Stored items
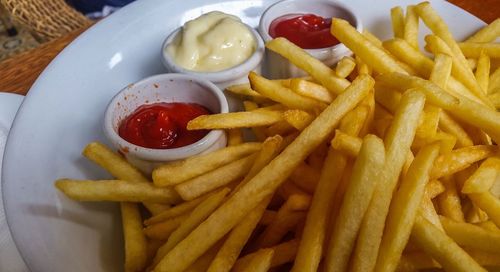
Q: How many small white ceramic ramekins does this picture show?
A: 3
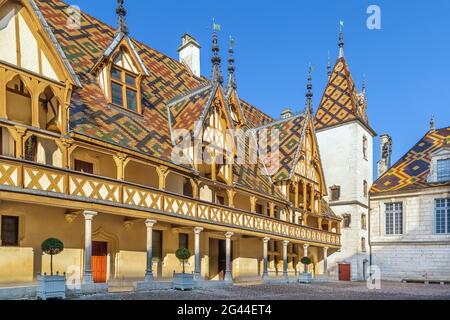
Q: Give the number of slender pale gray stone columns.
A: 8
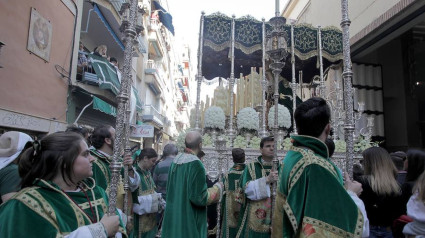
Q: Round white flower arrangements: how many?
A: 3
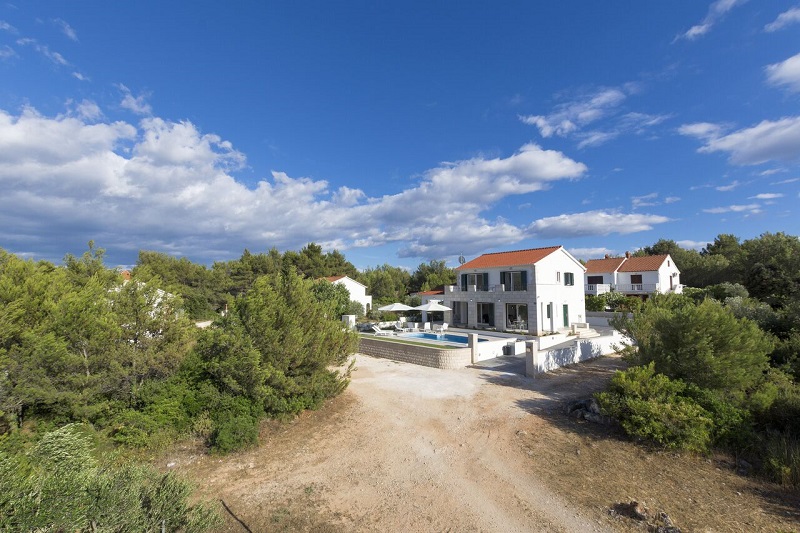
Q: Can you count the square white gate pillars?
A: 2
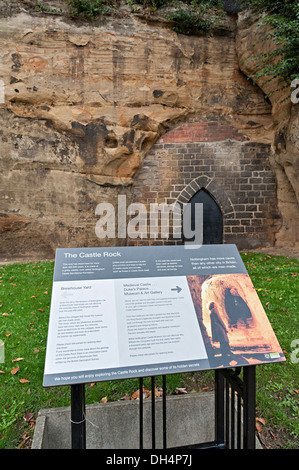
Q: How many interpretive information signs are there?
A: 1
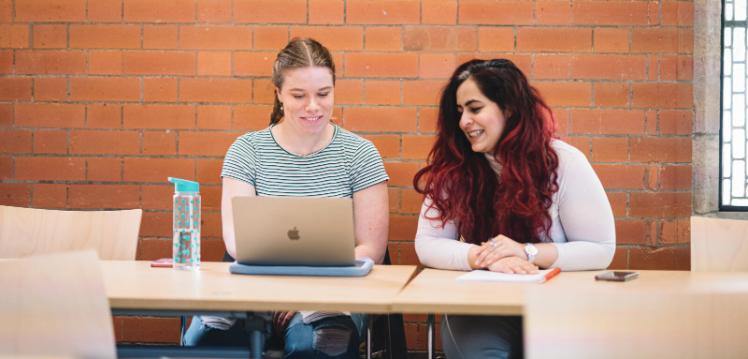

Problem statement: All lines that contain the word "many" must be copied from the records above.

Response to the task:
Q: How many small white ceramic ramekins does this picture show?
Q: Round white flower arrangements: how many?
Q: How many interpretive information signs are there?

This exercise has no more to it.